While there was clamor aplenty, I was surprised to find it wasn’t the musky students who were behind it. It was the nearly 80 Silicon Valley tech companies who were throwing out job offers like so many logo-emblazoned Frisbees.
As it turned out, programmers are super hot right now. As someone who enjoys making money, I felt this was a pertinent observation, especially for the single largest unemployed demographic in the country: children.
“We’re waiting too long to start teaching kids that these jobs are available to them,” Nathan Darnell later told me. Darnell teaches a technology class at a middle school in Lafayette, California.
“About 25% of the students don’t get it at all; 50% don’t necessarily understand the coding, but see that they’re doing something; and another 25% are totally into it,” said Darnell. “Honestly, I think we could start them earlier and get better percentages.”
And the 50% who are just getting visual feedback should not be overlooked, said Jack Poulson. Poulson, currently a postdoc at Stanford, will be joining the School of Computational Science and Engineering at Georgia Tech as an assistant professor this fall.
Poulson told me about a group of MIT researchers who created a programming language called Logo. They kept Logo simple by design. They wanted it to be a language that students felt comfortable learning, like training wheels for programmers. And this was in 1967.

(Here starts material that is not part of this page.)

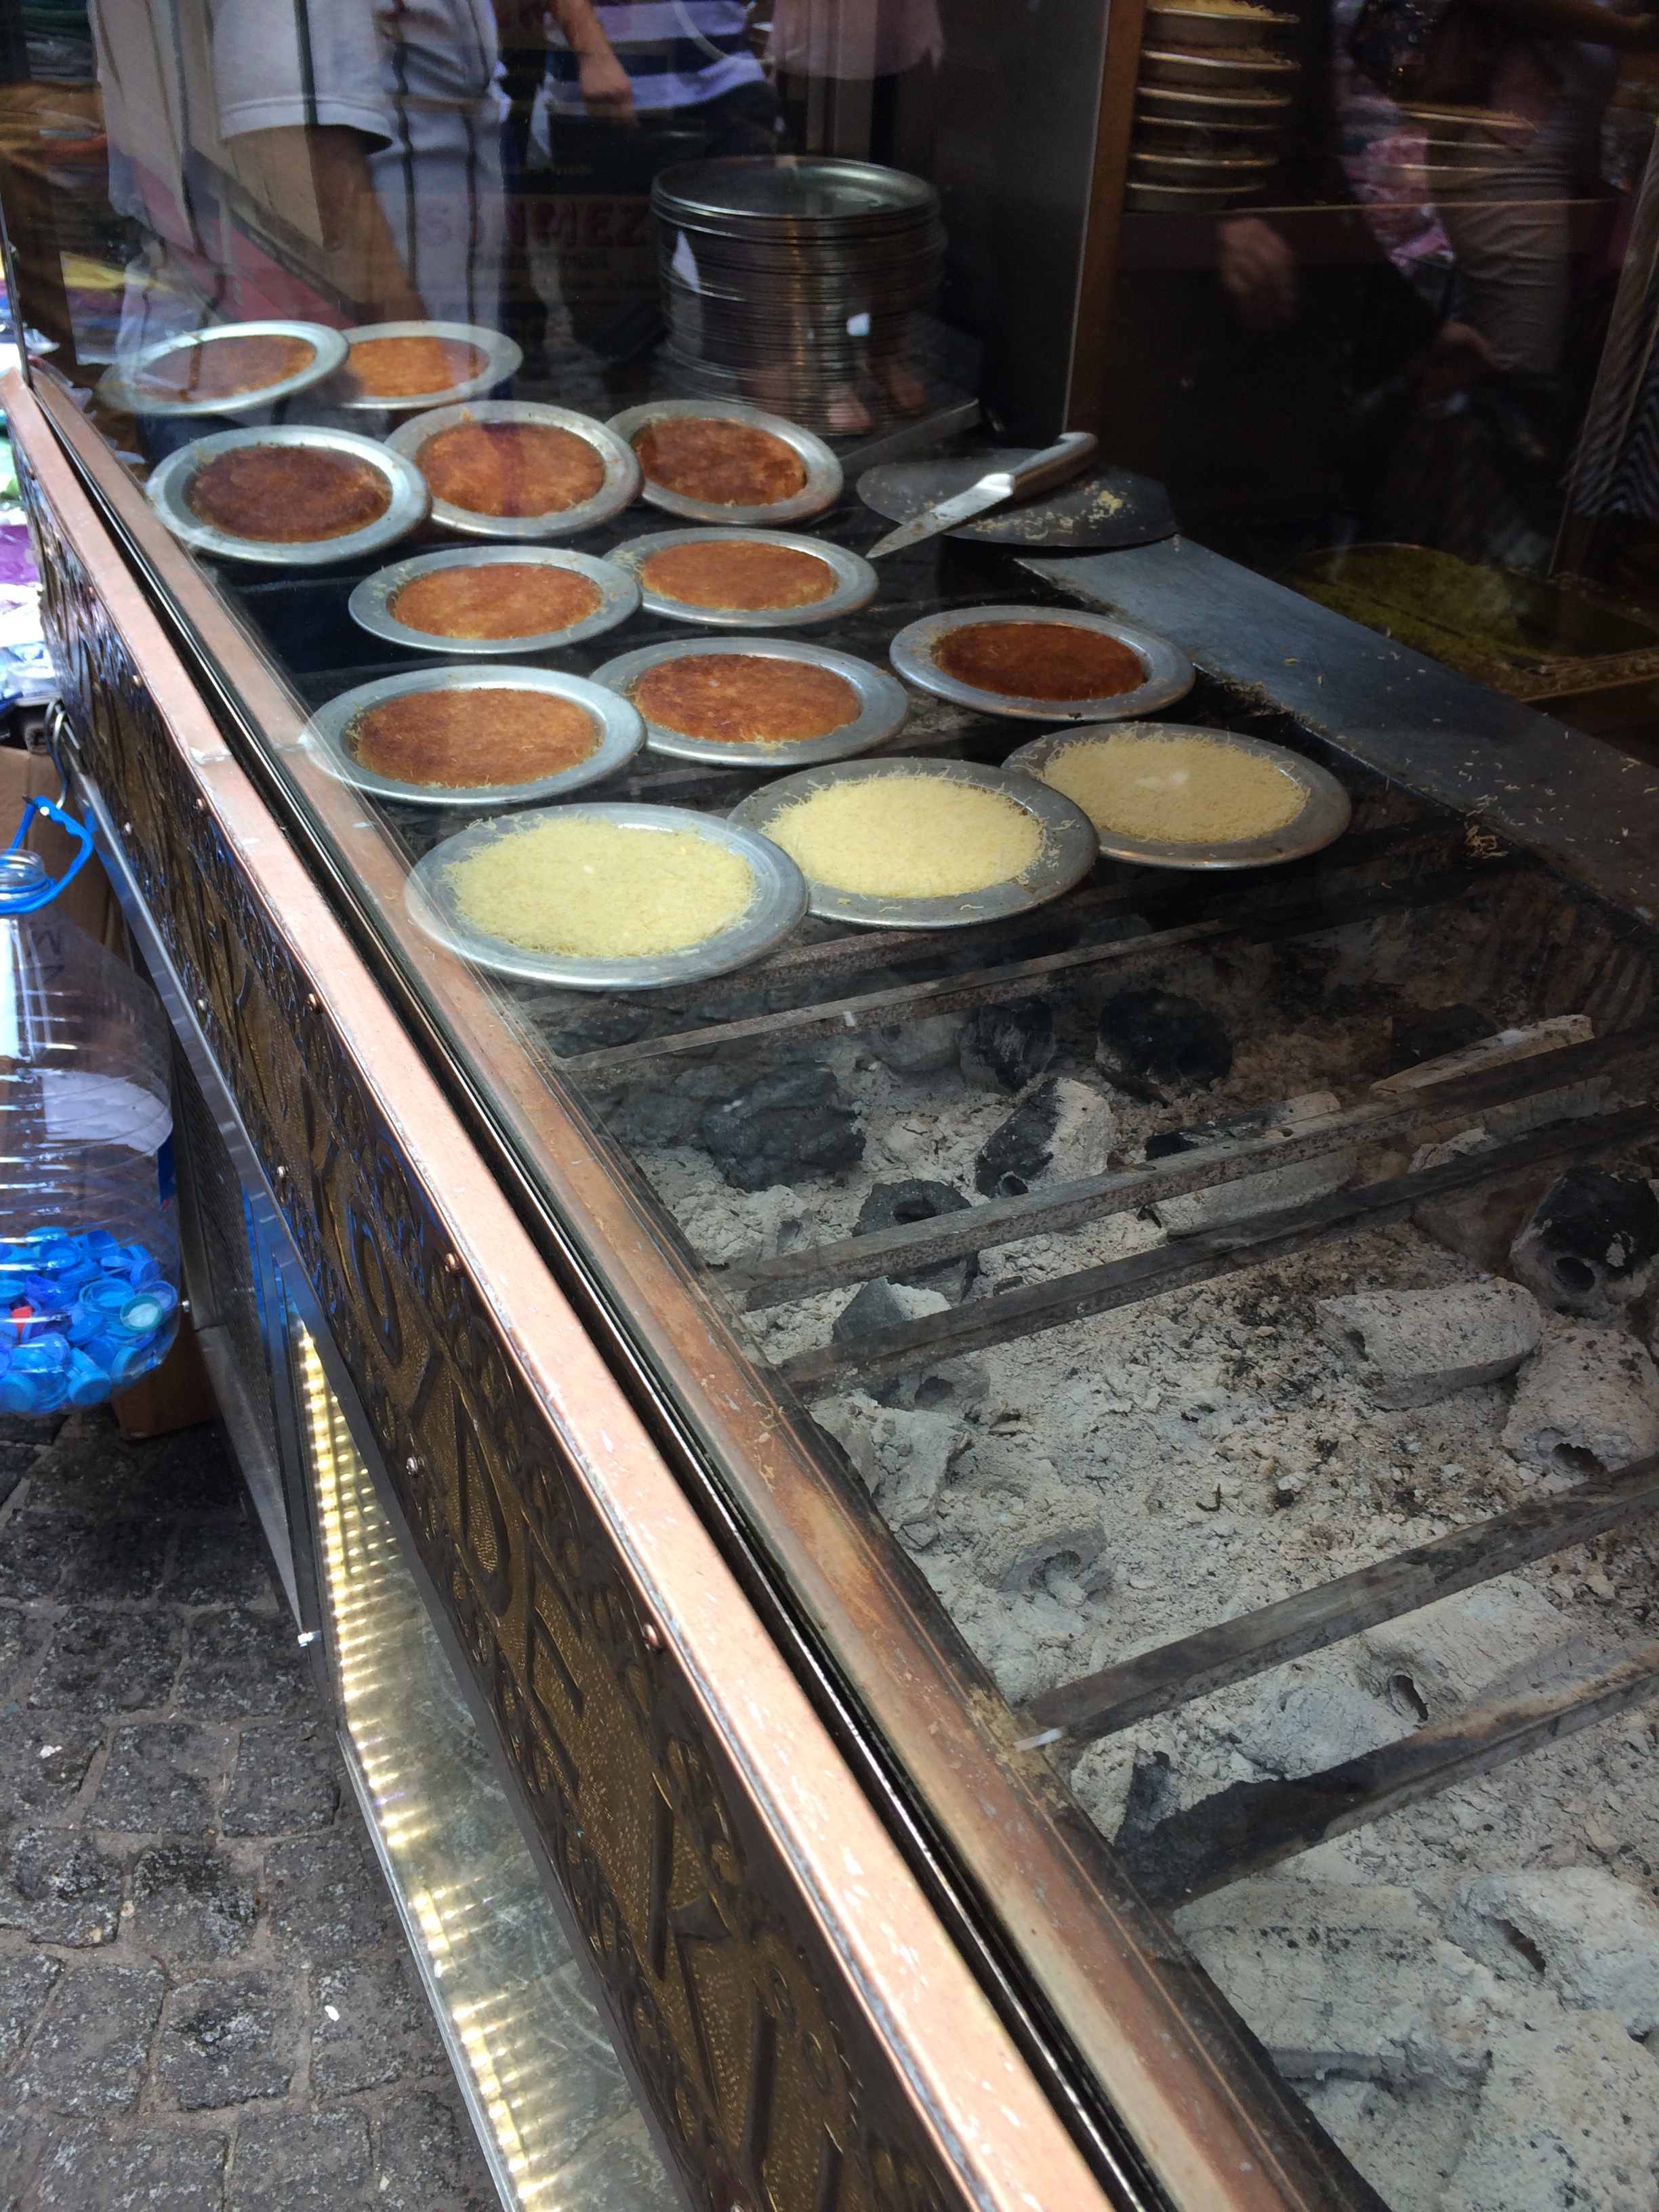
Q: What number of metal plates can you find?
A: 13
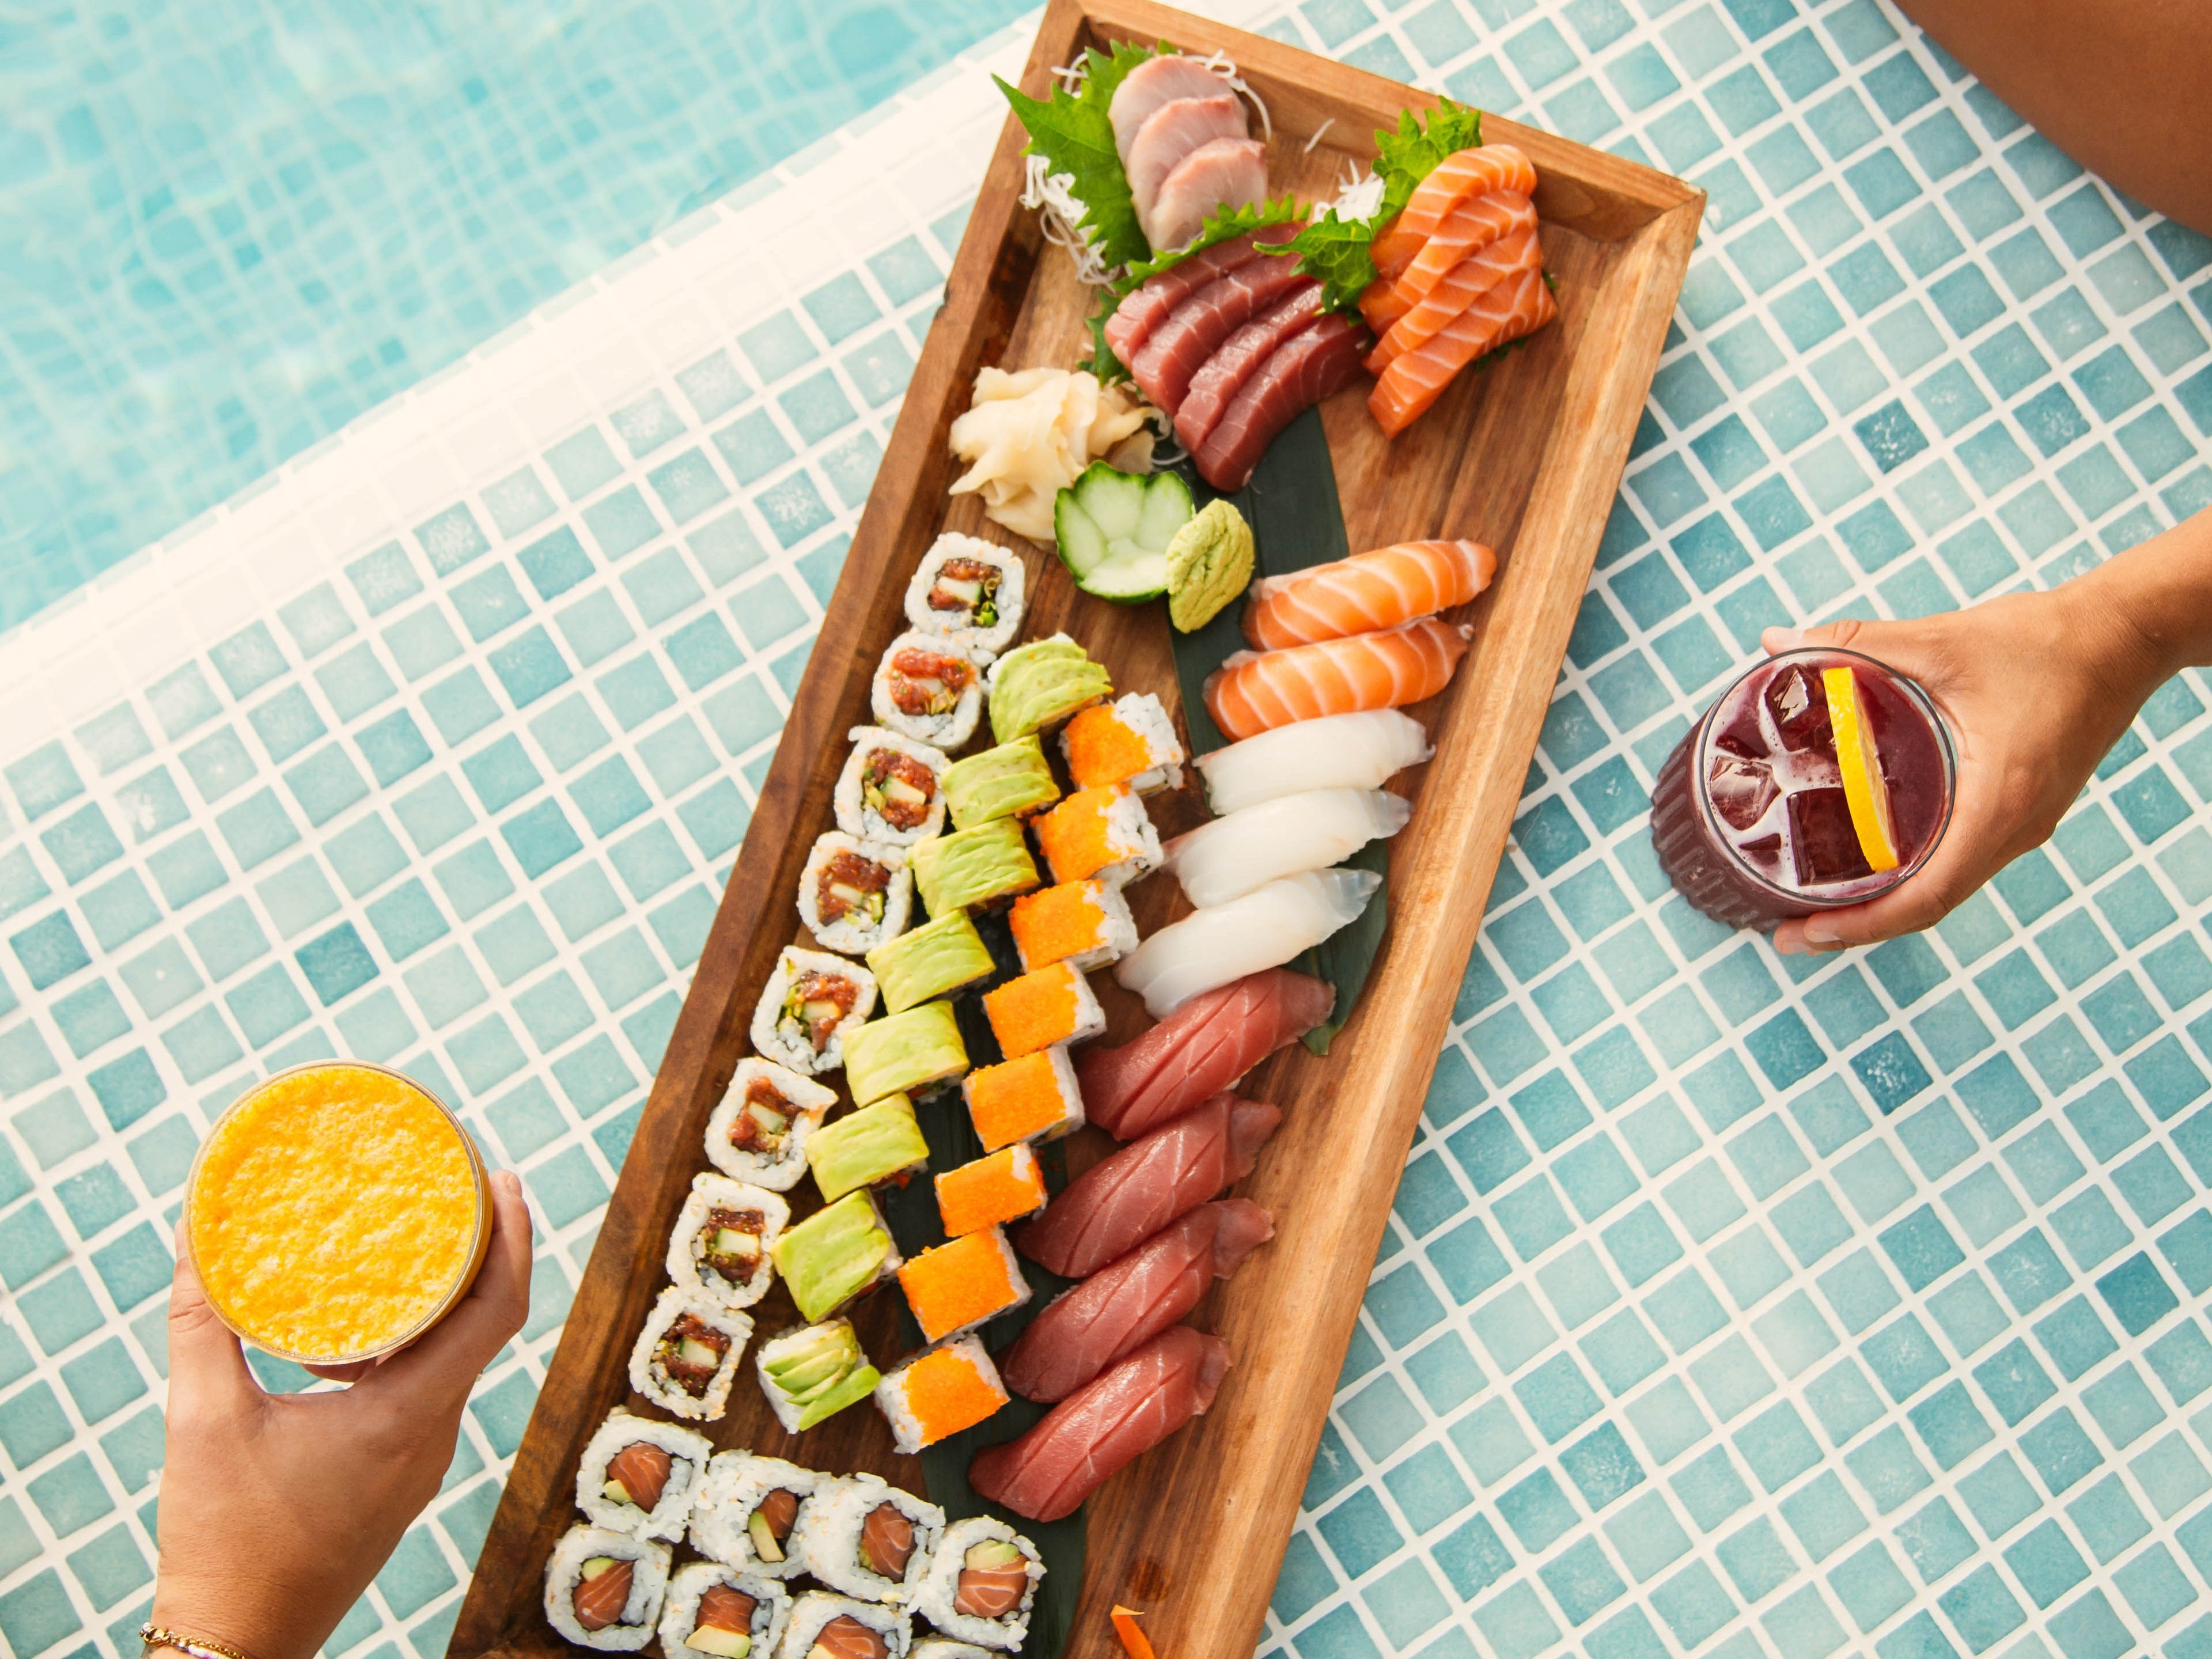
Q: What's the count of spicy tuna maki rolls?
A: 8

Logo is still around, largely because of its simplicity. In the basic Logo program, students move a little arrow around the screen by typing short commands.
“I think something as simple as that, just getting a student to see feedback from doing something that they typed, it gets them thinking,” said Poulson. “Questions naturally build on top of themselves. Whether they want to or not, they start learning.”
Yet few kids ever get that far. Darnell’s school is one of a small number in California introduce students to programming before high school or college. A KQED blog post identified two other schools in Silicon Valley that have launched coding programs. Certainly there are more that I don’t know about, but the majority of the other 7,000 grade and middle schools in the state do not plan on teaching coding.
Why? Because they don’t need to. The state’s technology education standards are low and outdated.
The California State Board of Education have adopted standards for English, math, social studies and even phys ed. These standards outline, grade-by-grade, what students are expected to understand in each subject. Explicit tech benchmarks for students do exist, but they’re lumped in with what are called library standards.
Library standards tell teachers that their students should be able to safely and responsibly use a library’s resources for research. Computers are absolutely among those resources, but, framed in this context, they’re little more than electronic encyclopedias. First-graders should be able to “demonstrate correct procedures to turn the computer on and off.” Sixth-graders must “identify types of programs that can damage a computer.” Important skills for sure, but not likely to wow anyone who hasn’t just emerged from a time machine or coma.
State schools cannot overhaul lax educational standards overnight, but the good news is that tech entrepreneurs are calling attention to the problem. The recently launched Code.org, backed by names like Facebook’s Mark Zuckerberg and Microsoft’s Bill Gates, is pushing for programming classes in every school. Google has even stuck a few of its billions upon billions of fingers into K-12 education, offering prepackaged computational thinking lesson plans for teachers (but, judging from the forums, it doesn’t look like these plans are getting a whole lot of play in the classroom this year).
These and other outreach programs around the globe are working to change the way students perceive technology. To echo Kimberly Bryant of Black Girls CODE, I don’t think it will be anything short of revolutionary if they succeed. Computers aren’t just fancy multimedia boxes. They are tools people can use to leave their imprint on society, whether through a new game, a social network or maybe a complete roadmap of the human brain.
As I learned in that muggy career fair tent, programming skills are incredibly valuable. Watching the students confidently interact with company reps — one self-identified hacker flatout interviewed a recruiter — convinced me that programming allows kids to control their own worlds. I mean that in the grandiose, Whitney Houston sense where starting them now improves their chances of having prominent roles in an expansive and highly lucrative field. But I also mean it in a smaller, more immediate sense. They learn to arrange commands in a logical flow to make something work. There’s benefit in that beyond coding itself.
“You get used to turning ideas into something you can execute,” Poulson told me.
Public schools already have access to the resources they need to show students they can write real programs right now. With a little help and encouragement, many more kids could grow up to snag ridiculously good jobs. Maybe, by then, companies will have figured out how to make the tents less stuffy. Some beer and lederhosen wouldn’t hurt.